Ainsi armés, nous nous mîmes en route dans le plus épais de la forêt, dont notre chef connaissait tous les détours et tous les gîtes à gibier. Après y avoir pénétré à peu près de deux milles, tout à coup nous entendîmes le craquement des branches et le froissement des feuilles sèches. Le chef prit les devants, nous faisant signe de la main, sans se retourner, de ralentir notre pas et de nous tenir armés et prêts.
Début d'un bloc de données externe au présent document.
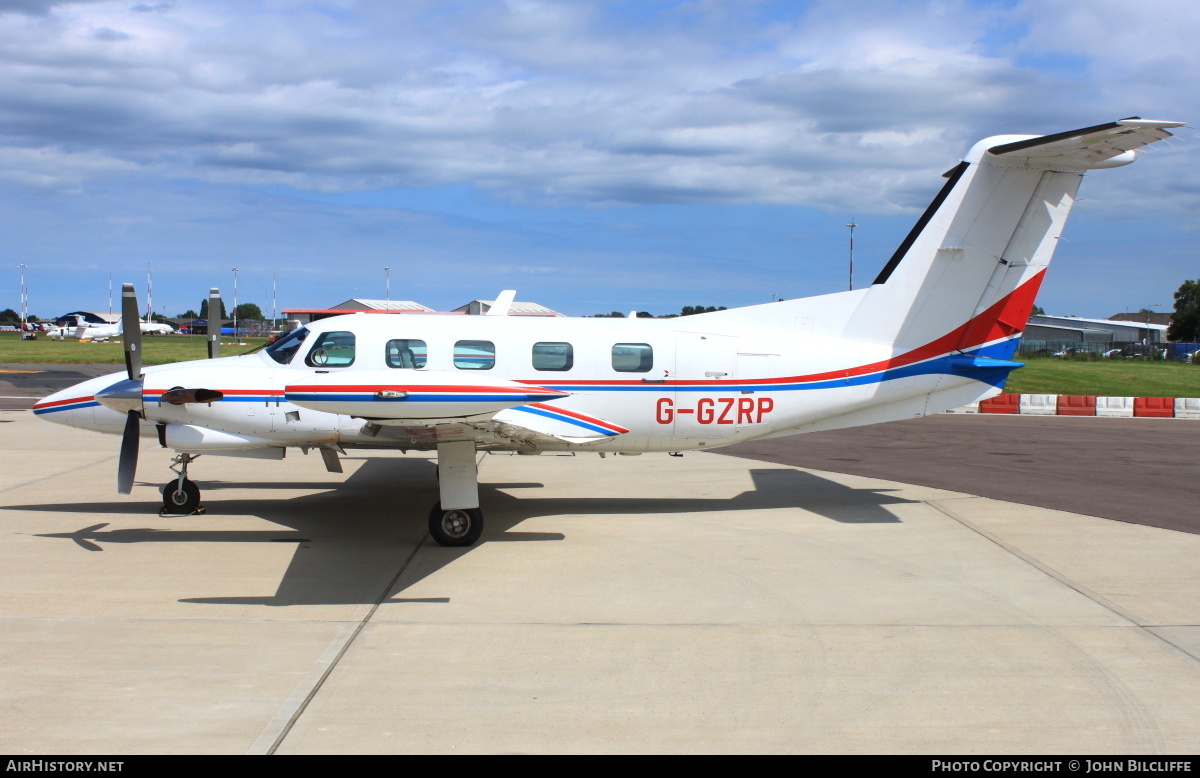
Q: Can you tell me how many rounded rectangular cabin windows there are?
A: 4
Bientôt un cri perçant se fit entendre : c’était le signal de notre chef, pour nous prévenir que l’animal n’était pas éloigné ; puis il se mit à frapper l’un contre l’autre deux tuyaux de bambou, et tous ses compatriotes poussèrent des cris sauvages pour forcer le rhinocéros à quitter sa retraite. Peu d’instants après, l’animal, furieux d’être dérangé dans sa solitude, venait droit à nous ; c’était un mâle de la plus grande taille. Sans la moindre crainte, au contraire avec tous les signes de la plus grande joie, comme s’il était assuré de sa victoire, l’intrépide chasseur s’avança au-devant du monstre, et, la lance croisée, l’attendit à une certaine distance et comme le défiant. L’animal avançait toujours, baissant et relevant alternativement son énorme tête, la gueule grande ouverte. Arrivé à la portée de l’homme, celui-ci lui enfonça sa lance dans l’intérieur du gosier à une profondeur de plus d’un mètre et demi, et aussi tranquillement que s’il eût chargé une pièce d’artillerie.